Last night I saw an extended commercial for a “program” for Nintendo’s Wii console called “WiiFit”. WiiFit hold itself out as an “exercise game” that offers approximately 40 activities, such as yoga, push ups, and aerobics. One programs one’s height and weight into the game, and then uses the Wii “balance board” along with a graphical interpretation of the body to perform the activities. For PlayStation, you can try Dance, Dance Revolution. This game is a kind of electronic twister sheet; you try to get your feet to do what the feet on the screen are doing, at various levels of difficulty. While these games may be played with another person, there is the spectre of playing alone, with your avatar body or disembodied feet.
At first this just seemed ridiculous; the commercials depict entire families sitting on couches as cheering spectators while an individual enthusiastically works out. But then I started to think.
I admit taking part in exercise at a gym, something I used to ridicule. I didn’t understand why people couldn’t get enough exercise via normal everyday activities such as bicycling or roller skating, or just good brisk walking. Now that I’m a little older and not living the urban life, though, I use the gym primarily to take classes and, well, just to get out of the house.
During and after the commercial, my mind kept returning to a science fiction story I read years ago, a story about people who have lost the ability to live on the Earth’s surface, and so live under the earth in isolated rooms, all their needs, including feeling and waste management, provided for by a machine that, like the Wii or PlayStation, has been built by humans.
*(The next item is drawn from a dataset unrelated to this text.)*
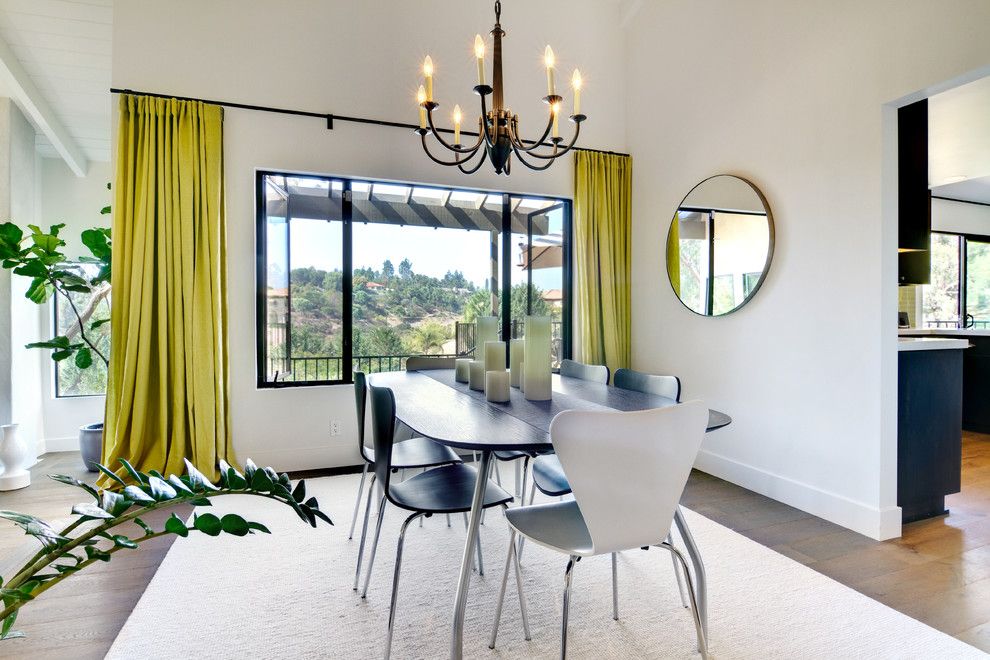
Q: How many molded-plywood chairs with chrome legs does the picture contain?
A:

This was E.M. Forster’s 1909 story, The Machine Stops.
In that story, people have reached such a state of isolation and discomfort with others that they have begun to cherish their privacy, becoming unwilling to travel between cells even to see their children and equally uncomfortable having others visit in their own cells. They communicate through a network remarkably similar to the internet.
1909!
I understand that this is a matter of personal preference, yet I cannot imagine exercising an avatar with only a secondary concern for one’s actual self. Yes, there are plenty of gaming addicts who spend all of their free time on Grand Theft Auto and World of Warcraft. I can almost comprehend the increasing proliferation of electronic pets; they don’t shed, and only need to be walked insofar as one can call pushing a button walking. So why does WiiFit seem to me to be so much more…chilling, more so than the iPod, or reading books, or any other solitary pursuits?
It may be the fact WiiFit is marketed as a game. And while I see nothing inherently wrong with electronic fitness, I am disturbed by the fact that it begins to appear that some segment of our society will not participate in anything, including eating and dancing, unless it is alone, in their own virtual cells, and presented as a “game”.
I won’t spoil the ending of Forster’s story. Just call me apocalyptic; what happens when the machine stops?